Aku menarik nafas. Hendak menjawab ucapannya.
"Kau–"
Brak!
Sialan.
Belum sempat aku menjawab perkataannya, tendangan melesat tepat ke ulu hatiku. Punggungku menghantam tembok bangunan sekolah yang ada di belakang. Cukup keras hingga menghasilkan bunyi yang mengerikan.
Aku meringkuk sambil merintih kesakitan menahan sakit di ulu hati.

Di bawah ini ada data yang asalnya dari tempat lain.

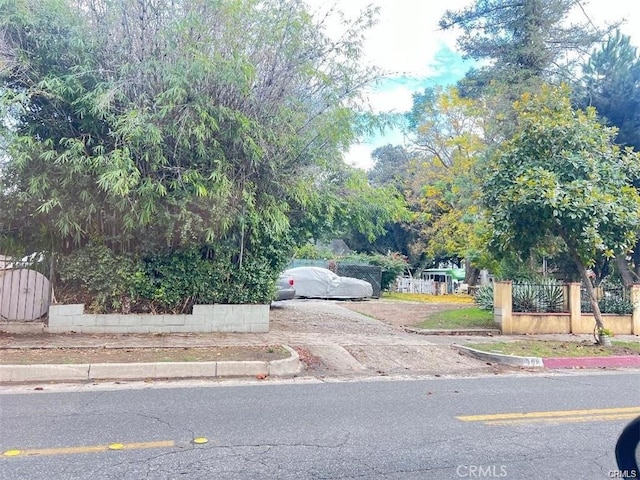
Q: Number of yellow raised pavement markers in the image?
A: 3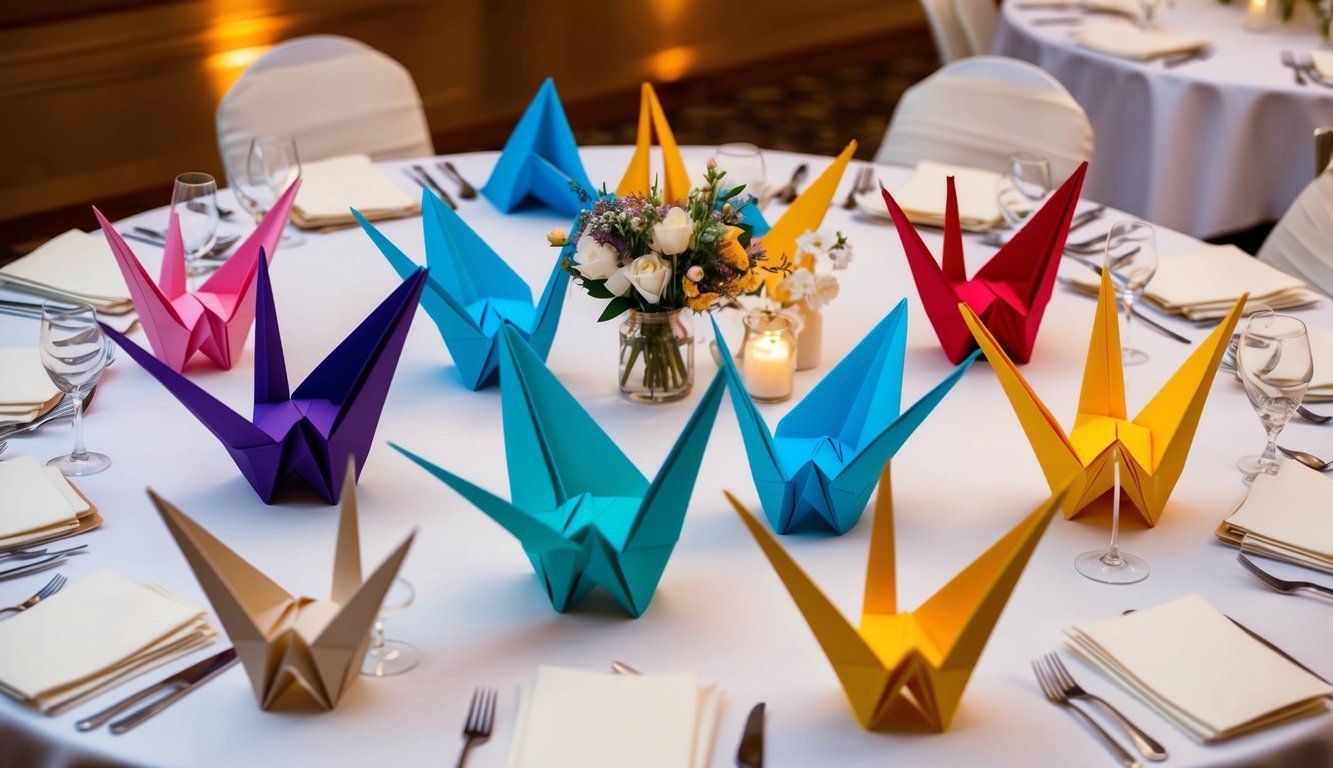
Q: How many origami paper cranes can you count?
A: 12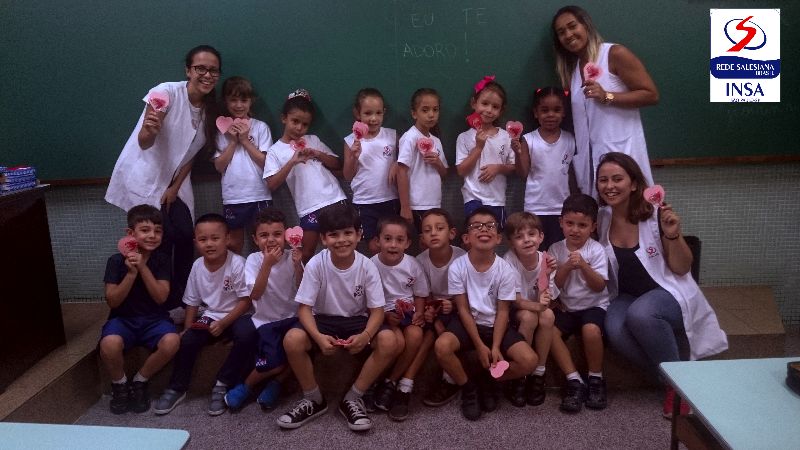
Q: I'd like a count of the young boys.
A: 9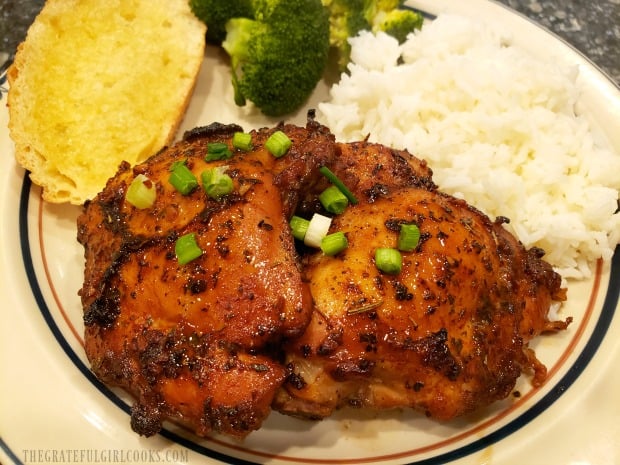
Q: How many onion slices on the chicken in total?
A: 14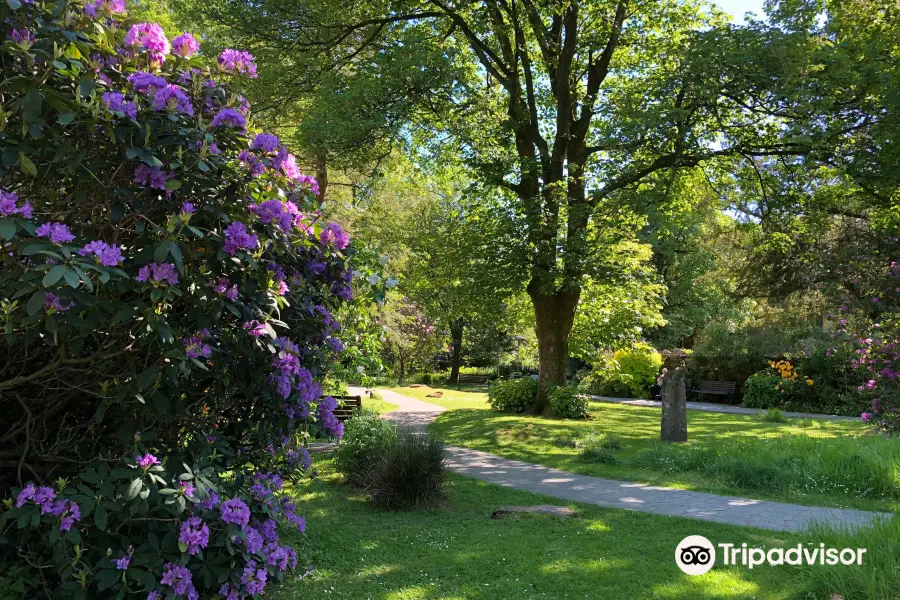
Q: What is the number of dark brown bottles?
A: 0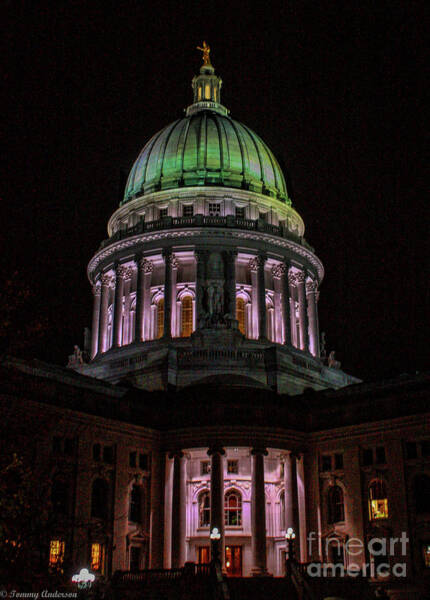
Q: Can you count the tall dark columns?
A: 4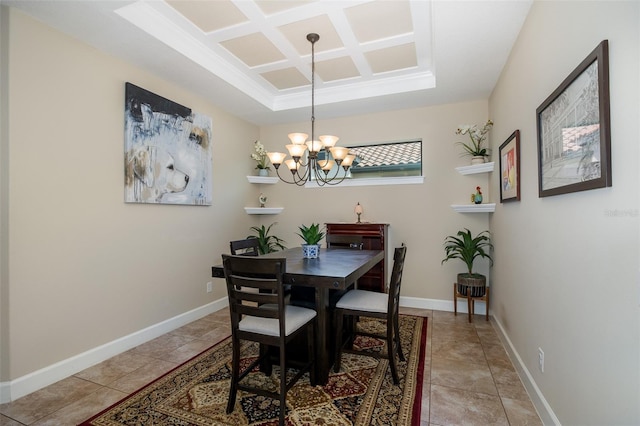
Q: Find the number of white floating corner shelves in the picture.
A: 4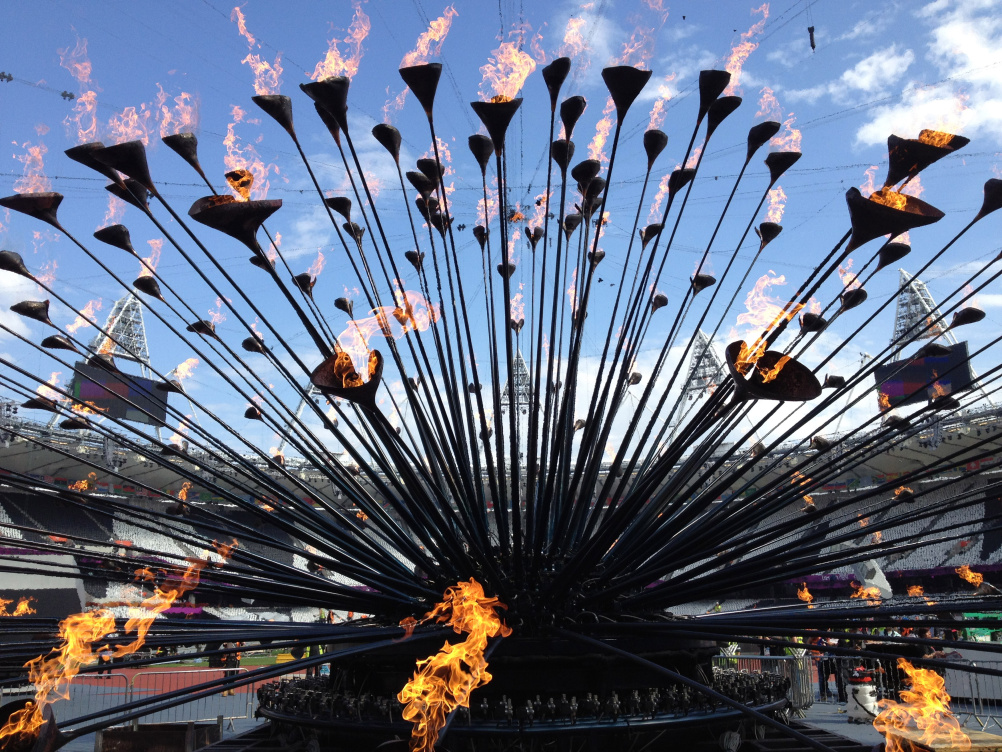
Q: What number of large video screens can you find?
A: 2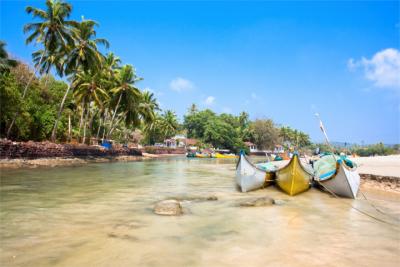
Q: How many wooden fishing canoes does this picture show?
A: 3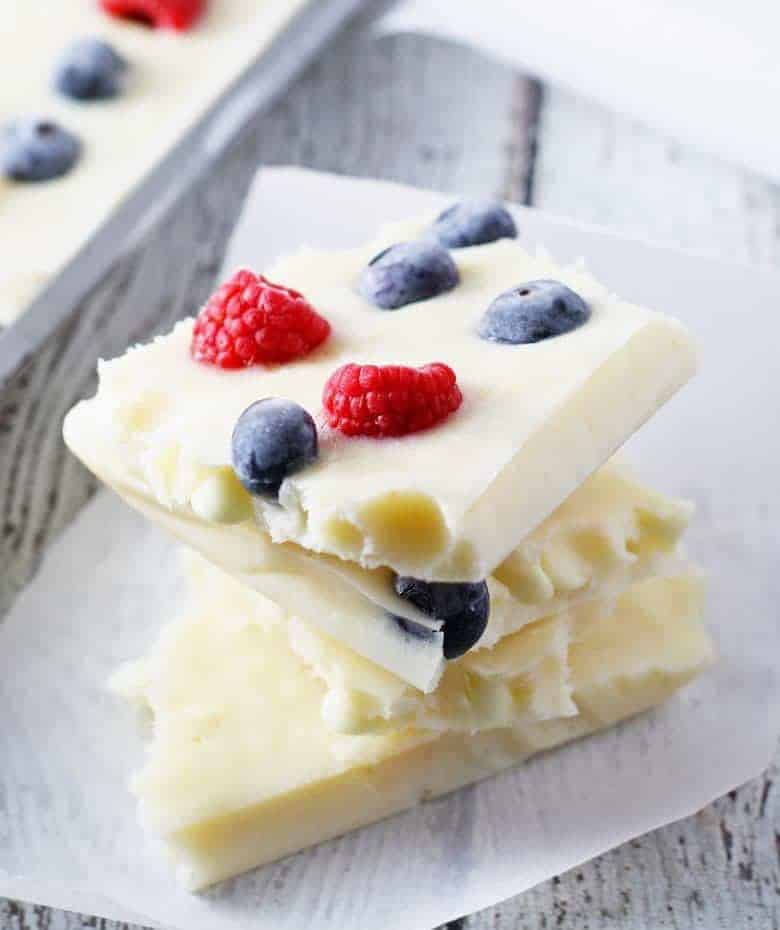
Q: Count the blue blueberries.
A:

Ujung sepatunya sangat keras– entah terbuat apa sepatunya itu.
"Sialan kau! Lambat sekali kau menjawab! Jangan-jangan kau berencana untuk membantah perkataanku, hah!?"
Aku belum sempat menjawab pertanyaanmu, bocah!
"Apa–"
"Haruto! Kita sudahi sampai di sini saja!"
Saburo meraih pundak Haruto. Mencengkram dengan erat hingga menarik perhatian Haruto untuk menatap tajam pada tangan itu.
"Kenapa?" tanya Haruto, tatapannya begitu sengit.
Berbeda dengan Saburo yang sedang menelan air ludahnya dengan susah payah.
"Langit sudah berubah. Jika kita tetap di sini– aku tidak ingin monster mengerikan itu datang. Zona merah akan tiba sekitar 2 jam lagi!" jelas Saburo pada Haruto.
Sinisan keluar dari mulut Haruto.
"Ha! Hanya dengan itu kau takut dengan mereka?" Tanya Haruto.
Namun kenyataan, Saburo mengangguk dengan wajah pucat. Keningnya bahkan sampai mengerut.
Decakan tidak mengenakan keluar dari mulut Haruto. Dia melepas kerah kemeja putihku dan mendorongku hingga aku terjungkal ke belakang– mengenai kantong plastik hitam yang berbau.
"Kali ini kau selamat, pecundang! Tapi untuk besok, aku tidak akan mengampunimu! Jika malam ini aku melihatmu, maka habislah kau!" ancamnya.
Dia berbalik, meludah ke sembarang tempat, lalu menyimpan kedua tangan ke saku celana. Sedangkan aku hanya mengerjap kaget melihat sikapnya yang ternyata dapat dikatakan sebagai anak mami.